Somma is a multimedia artist whose images and performances incorporate technology he’s invented and engineered using scrap parts. In a piece for Manhattan’s Location One gallery, he created an interactive hologram of iconic dancers such as Mikhail Baryshnikov that spectators could control. For some performances he works as a sort of video deejay, creating the visuals in real time, sometimes interacting with a dancer and playing with feedback. He’s been dubbed a “glitch art” pioneer for his still images of video interference. But technology scares the hell out of him.

“That’s why I work with it,” says Somma. “What better way to confront it than to have dancers who have a physical presence with their bodies interact with it?”

Somma’s education started in visual arts at another art school but something was off. He found the experience “anti-communal” and started flailing – literally – in trying to describe it. Somma, who had a visual arts and dance background, says his wild gesturing and loss of words caused an epiphany.
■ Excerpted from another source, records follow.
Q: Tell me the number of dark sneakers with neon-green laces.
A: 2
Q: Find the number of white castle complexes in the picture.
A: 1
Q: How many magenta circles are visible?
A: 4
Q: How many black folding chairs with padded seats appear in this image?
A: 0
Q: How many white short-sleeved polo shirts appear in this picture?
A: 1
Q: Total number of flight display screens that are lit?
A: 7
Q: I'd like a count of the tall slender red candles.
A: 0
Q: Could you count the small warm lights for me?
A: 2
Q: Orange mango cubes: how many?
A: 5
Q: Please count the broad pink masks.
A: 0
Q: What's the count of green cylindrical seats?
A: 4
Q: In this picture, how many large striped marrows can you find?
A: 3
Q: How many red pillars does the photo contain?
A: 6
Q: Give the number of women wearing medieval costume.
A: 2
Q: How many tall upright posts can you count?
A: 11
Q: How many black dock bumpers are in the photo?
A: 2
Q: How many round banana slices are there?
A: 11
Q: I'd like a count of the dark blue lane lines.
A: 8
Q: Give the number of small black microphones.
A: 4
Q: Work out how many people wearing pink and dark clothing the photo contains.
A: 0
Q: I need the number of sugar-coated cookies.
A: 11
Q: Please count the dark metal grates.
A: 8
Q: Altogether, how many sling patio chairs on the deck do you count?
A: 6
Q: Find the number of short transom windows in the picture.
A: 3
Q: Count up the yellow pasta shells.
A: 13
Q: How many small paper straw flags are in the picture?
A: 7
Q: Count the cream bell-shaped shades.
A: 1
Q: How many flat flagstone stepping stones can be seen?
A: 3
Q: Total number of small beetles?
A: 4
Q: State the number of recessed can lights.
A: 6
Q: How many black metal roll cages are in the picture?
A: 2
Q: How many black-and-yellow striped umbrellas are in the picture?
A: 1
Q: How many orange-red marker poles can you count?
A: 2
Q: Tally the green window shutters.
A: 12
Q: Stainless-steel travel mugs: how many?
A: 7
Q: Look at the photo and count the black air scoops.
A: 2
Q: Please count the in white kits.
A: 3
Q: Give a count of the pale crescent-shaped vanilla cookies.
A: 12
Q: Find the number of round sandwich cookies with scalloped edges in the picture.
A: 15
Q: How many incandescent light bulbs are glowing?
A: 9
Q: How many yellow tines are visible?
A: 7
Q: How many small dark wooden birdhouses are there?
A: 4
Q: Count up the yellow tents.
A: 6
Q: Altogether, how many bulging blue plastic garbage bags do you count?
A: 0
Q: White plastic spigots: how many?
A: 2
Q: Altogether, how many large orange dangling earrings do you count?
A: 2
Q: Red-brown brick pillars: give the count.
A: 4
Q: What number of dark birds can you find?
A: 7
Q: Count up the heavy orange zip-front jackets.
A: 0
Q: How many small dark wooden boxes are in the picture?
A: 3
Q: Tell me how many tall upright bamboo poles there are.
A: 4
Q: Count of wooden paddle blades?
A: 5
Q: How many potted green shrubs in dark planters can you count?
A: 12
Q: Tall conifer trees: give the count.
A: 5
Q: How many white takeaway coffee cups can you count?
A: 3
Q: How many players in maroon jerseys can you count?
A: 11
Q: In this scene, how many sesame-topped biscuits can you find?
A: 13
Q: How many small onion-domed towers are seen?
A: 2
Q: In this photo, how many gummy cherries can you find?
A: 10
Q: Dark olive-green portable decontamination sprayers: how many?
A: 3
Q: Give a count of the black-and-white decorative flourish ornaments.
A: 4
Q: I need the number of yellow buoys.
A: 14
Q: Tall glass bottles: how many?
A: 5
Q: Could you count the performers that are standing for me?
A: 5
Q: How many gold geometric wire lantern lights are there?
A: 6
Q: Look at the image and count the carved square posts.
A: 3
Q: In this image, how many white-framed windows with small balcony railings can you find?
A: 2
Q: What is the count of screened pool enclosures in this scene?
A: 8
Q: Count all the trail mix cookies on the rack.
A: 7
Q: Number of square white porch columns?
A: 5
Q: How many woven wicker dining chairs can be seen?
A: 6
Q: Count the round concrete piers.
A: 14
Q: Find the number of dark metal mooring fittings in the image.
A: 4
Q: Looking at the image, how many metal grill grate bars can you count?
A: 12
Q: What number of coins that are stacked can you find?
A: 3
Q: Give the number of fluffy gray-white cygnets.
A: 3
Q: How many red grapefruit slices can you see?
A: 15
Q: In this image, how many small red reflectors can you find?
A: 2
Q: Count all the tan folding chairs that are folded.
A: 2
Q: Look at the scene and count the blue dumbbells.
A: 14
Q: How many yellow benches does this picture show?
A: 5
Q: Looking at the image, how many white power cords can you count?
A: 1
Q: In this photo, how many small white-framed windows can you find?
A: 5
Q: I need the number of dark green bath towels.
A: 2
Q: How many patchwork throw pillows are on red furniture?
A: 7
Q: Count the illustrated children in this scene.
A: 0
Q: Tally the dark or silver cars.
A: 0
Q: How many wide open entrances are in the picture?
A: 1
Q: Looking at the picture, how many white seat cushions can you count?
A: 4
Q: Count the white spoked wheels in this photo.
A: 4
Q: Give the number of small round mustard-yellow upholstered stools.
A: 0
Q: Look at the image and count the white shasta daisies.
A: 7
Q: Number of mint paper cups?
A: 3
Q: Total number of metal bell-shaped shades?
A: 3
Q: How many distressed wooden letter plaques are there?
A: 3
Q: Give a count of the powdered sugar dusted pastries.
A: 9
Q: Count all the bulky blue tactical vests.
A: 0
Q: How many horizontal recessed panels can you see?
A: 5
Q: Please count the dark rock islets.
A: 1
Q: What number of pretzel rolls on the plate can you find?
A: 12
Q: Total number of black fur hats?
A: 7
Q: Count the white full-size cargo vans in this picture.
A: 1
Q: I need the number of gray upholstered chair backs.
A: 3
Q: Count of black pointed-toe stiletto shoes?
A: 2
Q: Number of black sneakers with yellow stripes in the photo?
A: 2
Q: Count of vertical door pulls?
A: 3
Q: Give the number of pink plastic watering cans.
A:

“I realized I’m an artist but I know nothing about my body. If I know nothing about the vessel in which I live in and yet this is how we take in information around us then how can I call myself an artist? So I thought if I’m going to study dance, I want to focus on the psychology of kinesthetics and what people are saying when they’re not saying anything. I wanted to know the inner workings of the body.”

“VCU’s dance program was very unique in the training, all the different classes and techniques from around the world that we learned, and all the different body conditioning techniques. The faculty was really amazing. Plus, you’ve got one of the best sculpture programs.”

As a Dance and Choreography major, Somma took advantage of VCUarts’ interdisciplinary focus by inviting sculpture students to collaborate. “Those kinds of dialogues are great and it completely informed my dance practice.”

Thanks, in part, to the freedom and diversity of his training, Somma’s practice often centers around non-traditional dancers. He gained notoriety for a performance and film he created with 89-year-old professor Frances Wessells that premiered at the Chaillot National Theater in Paris. “The theater director told me, ‘it is not every day that an American can come in and make us cry and move us in this way.’ That was probably my proudest moment.”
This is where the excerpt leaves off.